Your goal
Only the pictures are to be omitted; every entry beneath should otherwise be duplicated exactly.

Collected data
::::::

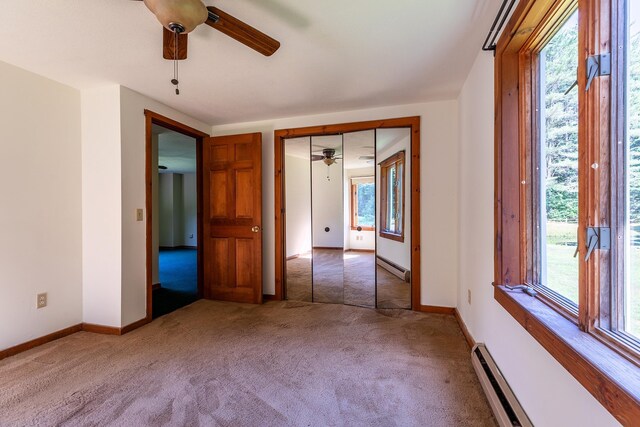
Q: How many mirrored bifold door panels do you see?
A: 4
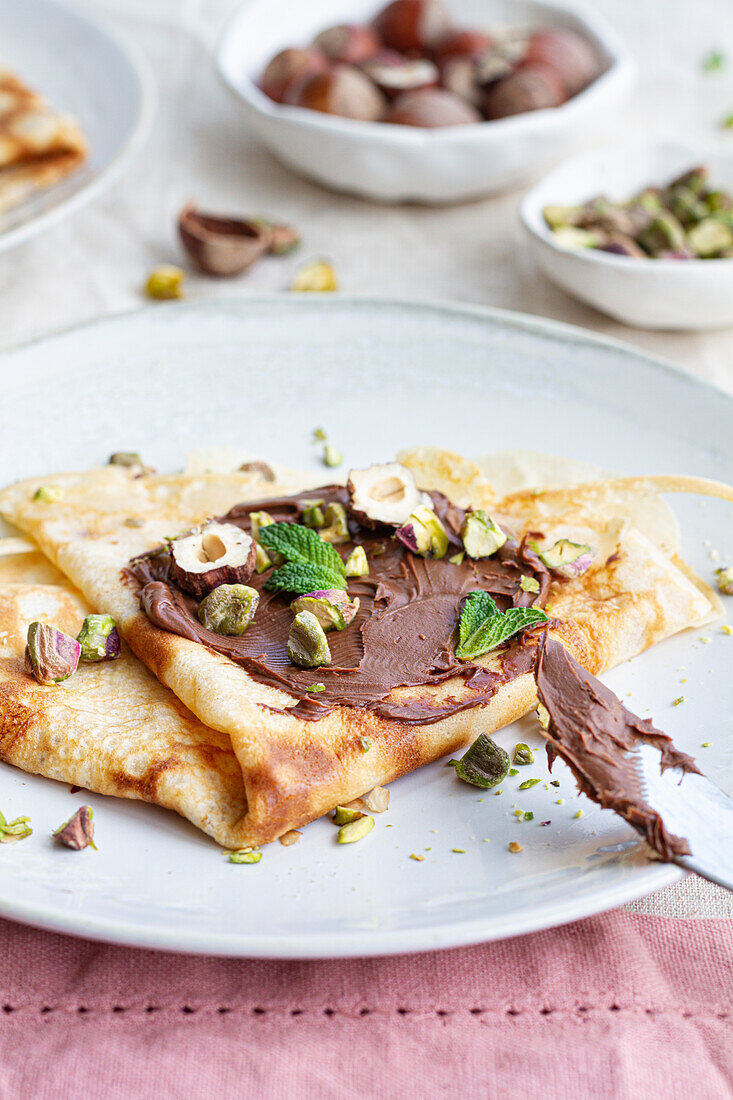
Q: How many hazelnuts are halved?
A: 2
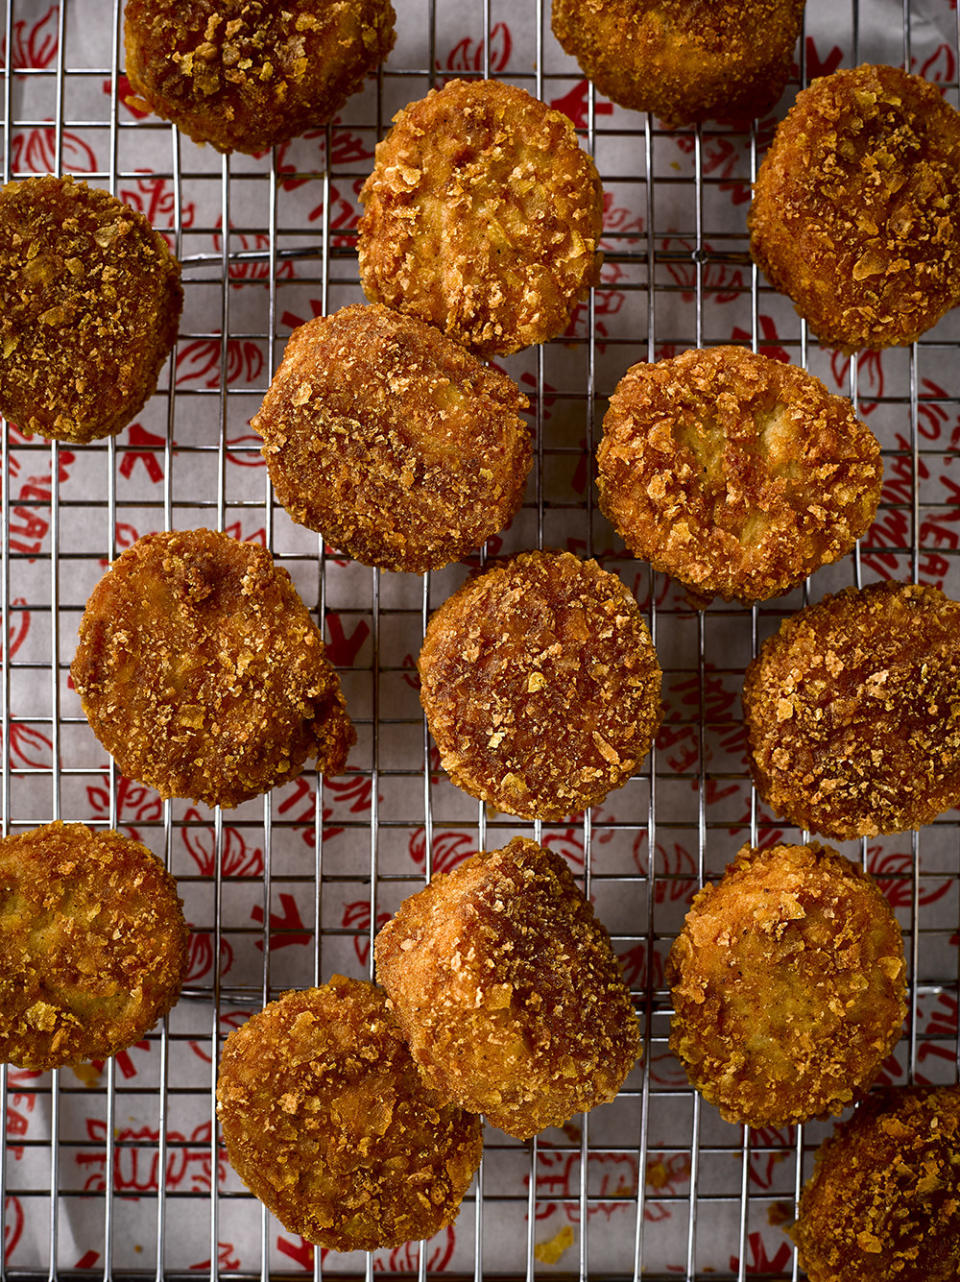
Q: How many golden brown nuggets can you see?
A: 15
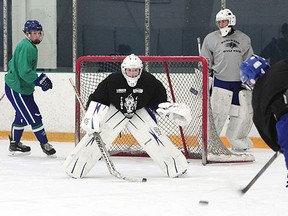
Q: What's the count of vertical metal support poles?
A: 4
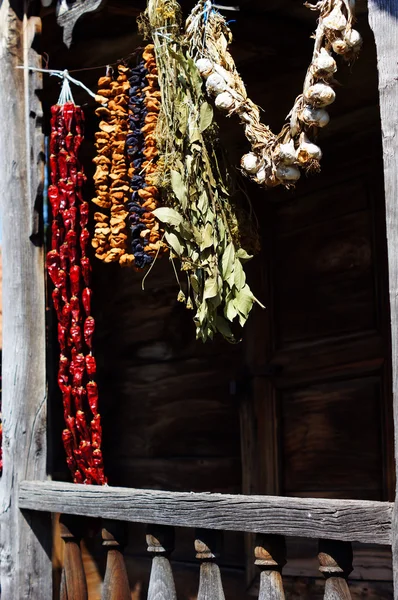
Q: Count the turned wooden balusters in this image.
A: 6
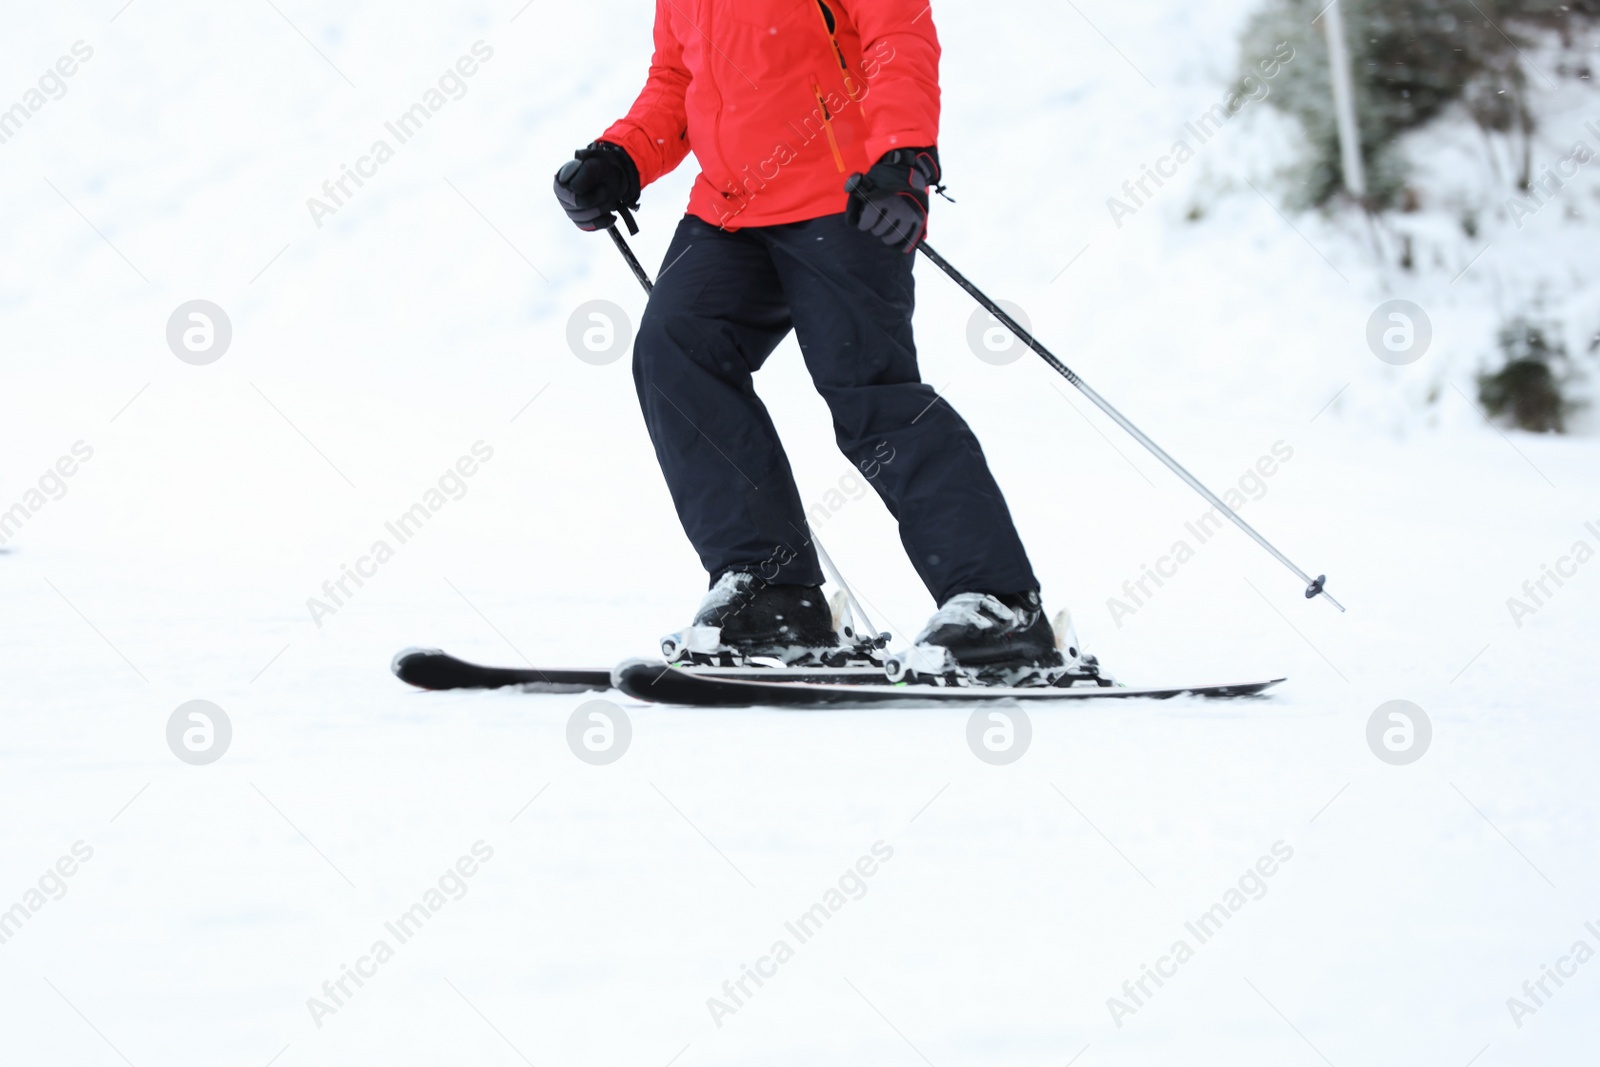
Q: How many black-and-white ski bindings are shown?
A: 2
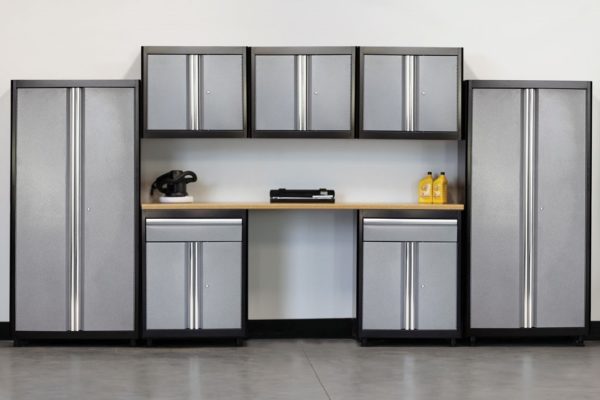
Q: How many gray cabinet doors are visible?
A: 14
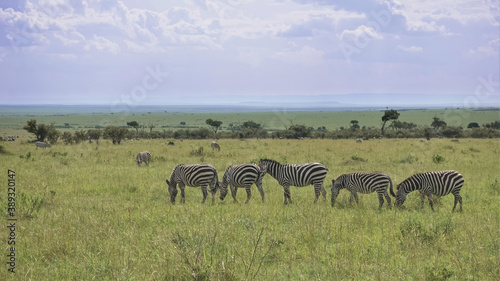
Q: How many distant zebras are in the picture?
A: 3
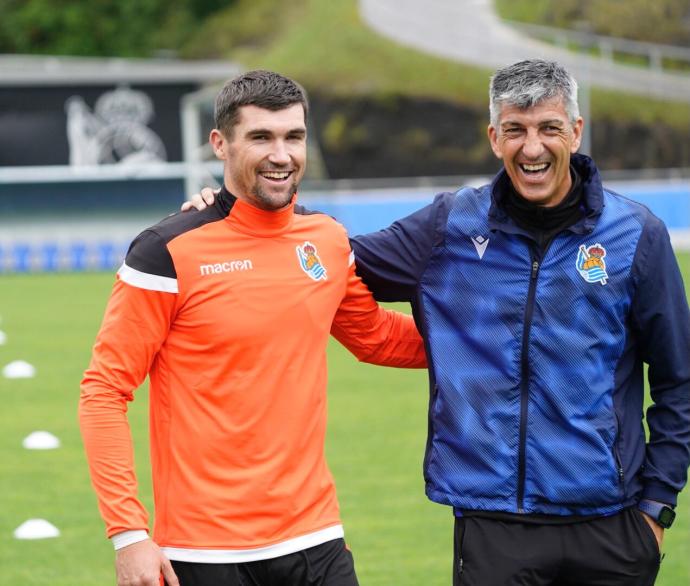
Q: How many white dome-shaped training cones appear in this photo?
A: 4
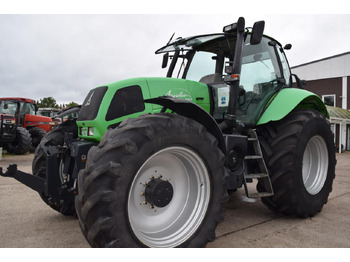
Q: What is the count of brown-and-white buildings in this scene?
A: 1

::::::

Solution to the problem
Q: How many mirrored bifold door panels do you see?
A: 4
Q: How many hazelnuts are halved?
A: 2
Q: How many golden brown nuggets can you see?
A: 15
Q: What's the count of vertical metal support poles?
A: 4
Q: Count the turned wooden balusters in this image.
A: 6
Q: How many black-and-white ski bindings are shown?
A: 2
Q: How many gray cabinet doors are visible?
A: 14
Q: How many distant zebras are in the picture?
A: 3
Q: How many white dome-shaped training cones appear in this photo?
A: 4
Q: What is the count of brown-and-white buildings in this scene?
A: 1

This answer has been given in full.